Over the last sixty years, documentaries have sought less to entertain or thrill the masses. Their impact is more in education, and rarely do they appear on the silver screen. Such films have revealed what lies beneath and have battled the stereotypes frequently set up by feature films. For instance, documentary filmmakers have worked tirelessly to overcome the image of sharks as murderous creatures, which Jaws cemented. Recent documentaries reveal sharks are an integral part of the marine ecosystem and that attacks on humans are rare and sometimes provoked. Humans have emerged as a far greater threat to sharks than the other way around by hunting them for their dorsal fins, considered a delicacy.
Besides rehabilitating sharks, documentary filmmakers over the last twenty years have uncovered that the true challenge to the ocean does not reside in it but lives closer to its shore. The popular series Blue Planet, produced by the BBC, best illustrates this shift in perspective. First released in 2001 as an eight-episode series to explore the natural history of oceans, it became a widely watched and highly decorated documentary. While it was mostly a descriptive film depicting the oceans and the organisms that call it home, the organizers, realizing the show’s success, quickly added a special titled “Deep Trouble” that highlighted the devastating practice of overfishing. Then, in 2017, another run of episodes was added as Blue Planet II. Starting with new scientific insights that emerged over the fifteen years, the documentary departed from merely depicting the ocean’s natural history and placed the human impact inside some episodes. The last installment, “Our Blue Planet,” especially highlighted humanity’s polluting effects through microplastics. Largely hailed as the most-watched program in the UK, Blue Planet II affected many British companies and even the government to ban and find alternatives to single-use plastics. In addition, the series did much to undermine the common misconceptions that the sea is vast, endless, and beyond the reach of humans.

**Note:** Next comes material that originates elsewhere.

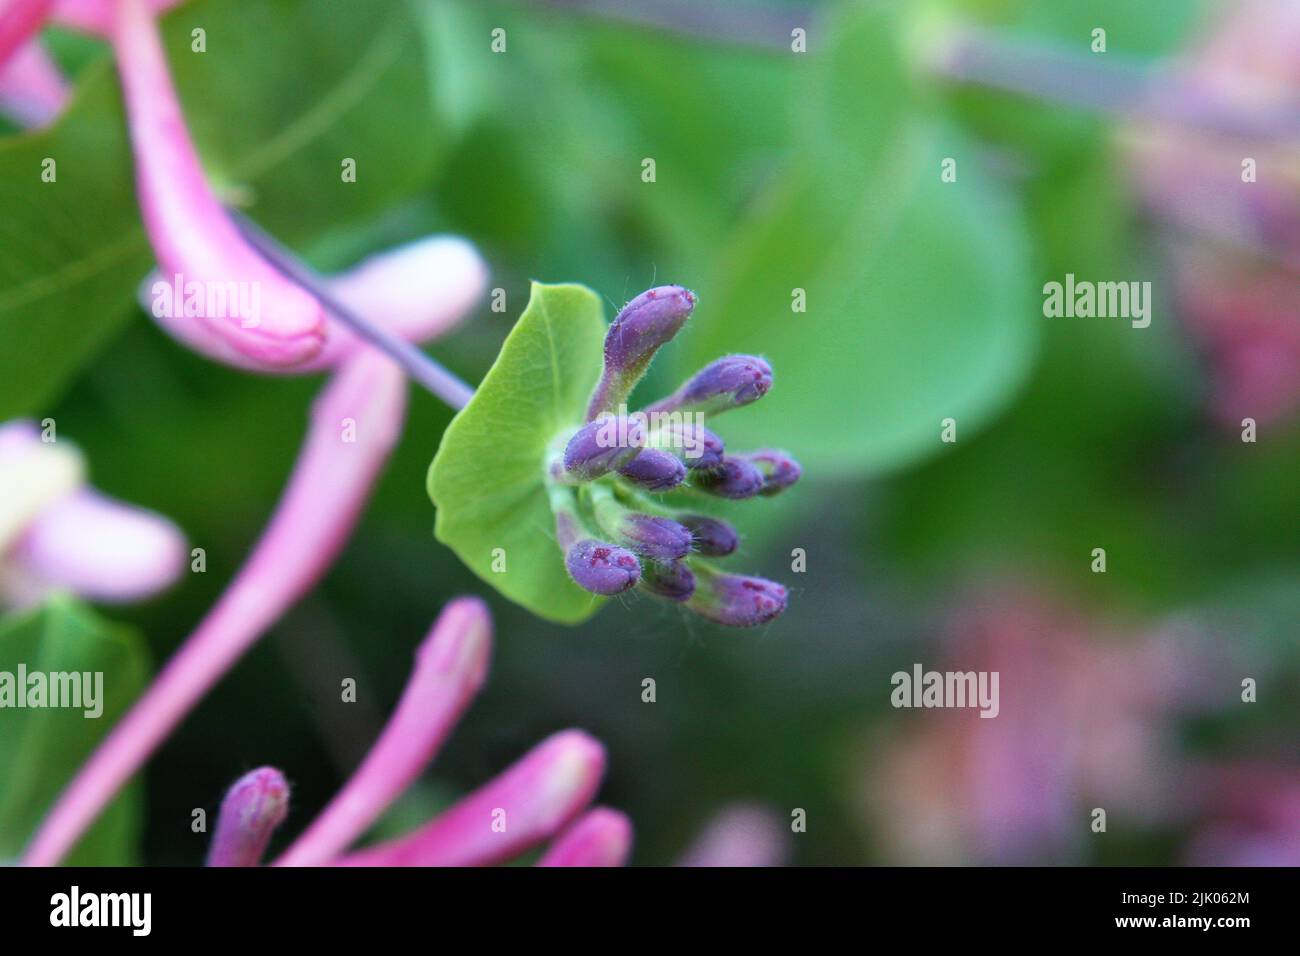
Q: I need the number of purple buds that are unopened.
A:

Not all documentaries had the impact of Blue Planet. When, in 2021, Netflix launched its feature-film-length documentary Seaspiracy, which featured the detrimental environmental effects of fishing, its critical reception was mixed at best. While some highlighted the vital treatment of overfishing and ghost netting, others dismissed its journalistic sensationalism that glossed over nuances and denied the possibilities of sustainable fisheries and aquaculture.
In short, while the seas and oceans have been depicted in many feature films over the last century, the images still distorted the watery surfaces as either idyllic, untouched havens or a threat to humanity. In addition, oceans frequently emerged as endless and thus outside of human influence. Only recently, and mainly through documentaries, have such distorted visions of the oceans been corrected, and the full extent of the threat to the sea has become apparent. Rainer F. Buschmann
FURTHER READING: Helmreich, Stefan. 2018. “Massive Movie Waves and the Anthropic Ocean.” Social Science Information 57 (3): 494-521.
Kennerson, Elliot. 2008. “Ocean Pictures: The Construction of the Ocean on Film.” M.A. Thesis, Montana State University, Bozeman.
Miskolzce, Robin. 2020. “From Moby-Dick to Contemporary Documentary: Experiencing the Oceanic.” Leviathan 22 (3): 25-42.